- Problem details -
Every line below that has "this" in it should be copied.

- Provided material -

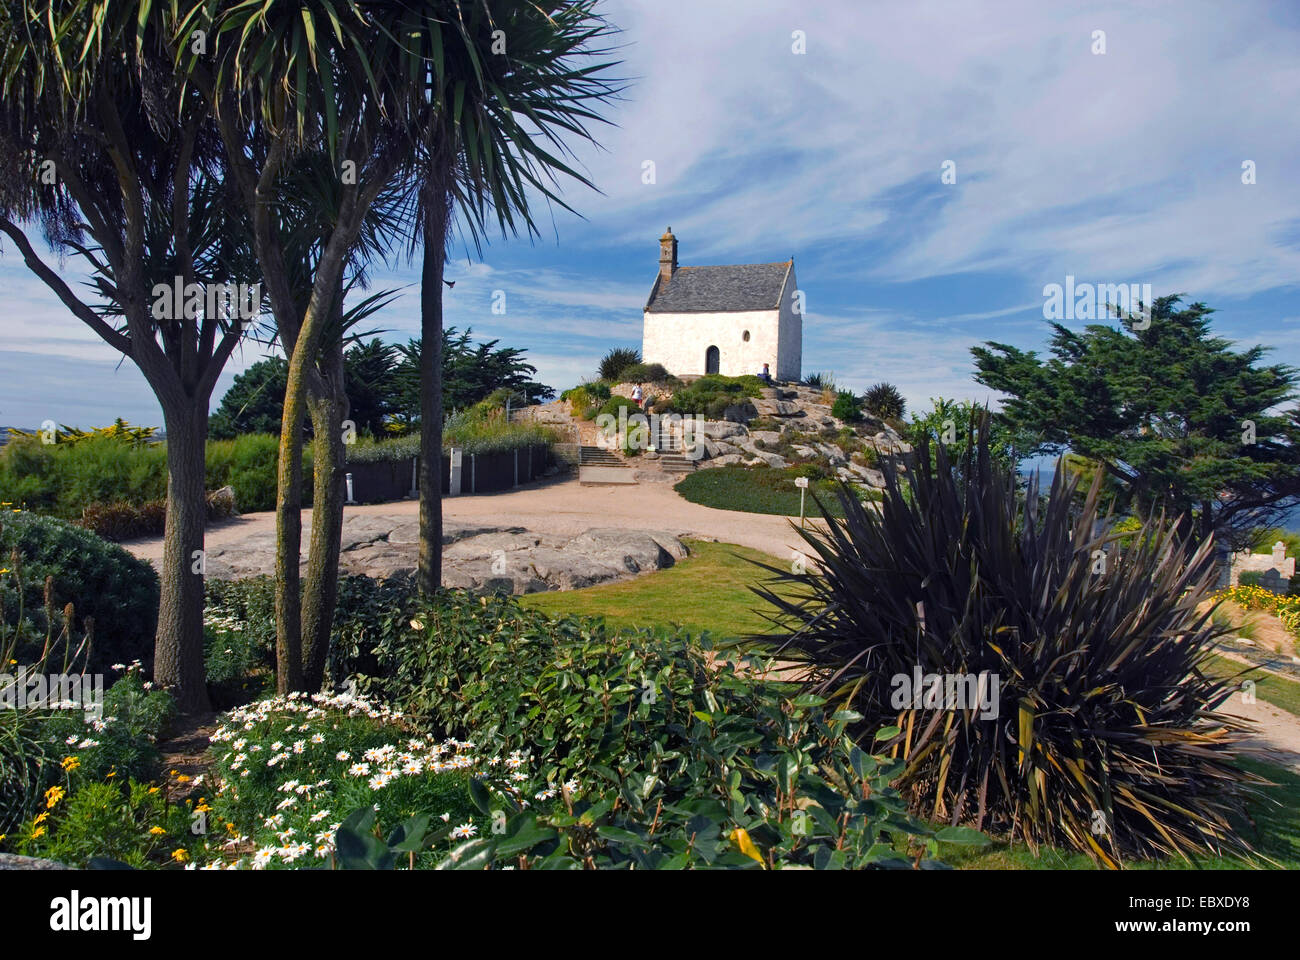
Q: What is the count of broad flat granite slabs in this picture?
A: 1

--

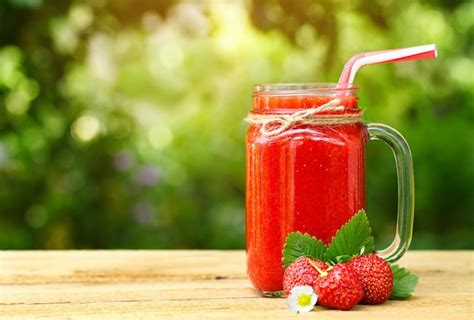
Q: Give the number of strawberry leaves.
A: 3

==

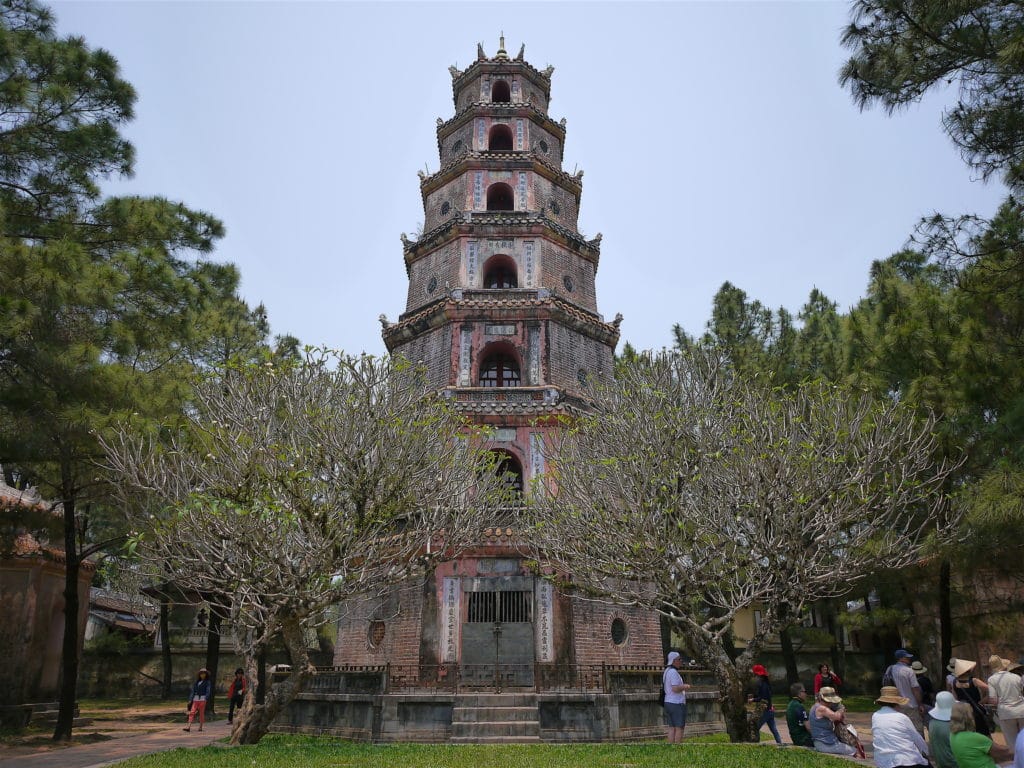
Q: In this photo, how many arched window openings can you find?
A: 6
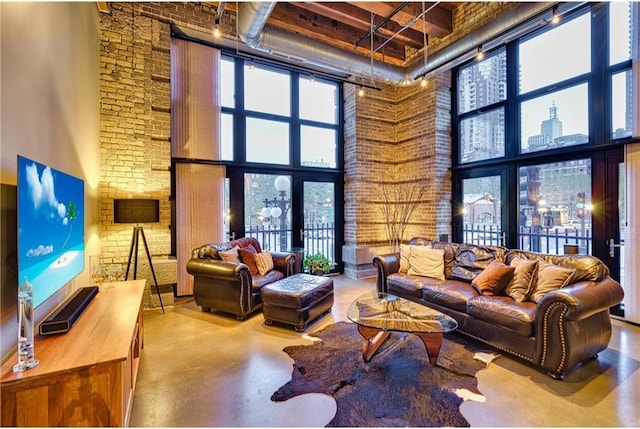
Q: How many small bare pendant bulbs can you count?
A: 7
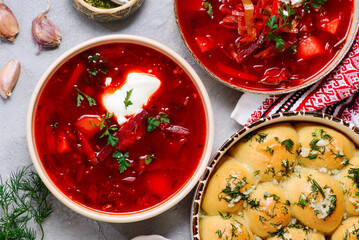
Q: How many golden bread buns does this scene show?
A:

- Task answer -
Q: What is the count of broad flat granite slabs in this picture?
Q: In this photo, how many arched window openings can you find?
Q: How many golden bread buns does this scene show?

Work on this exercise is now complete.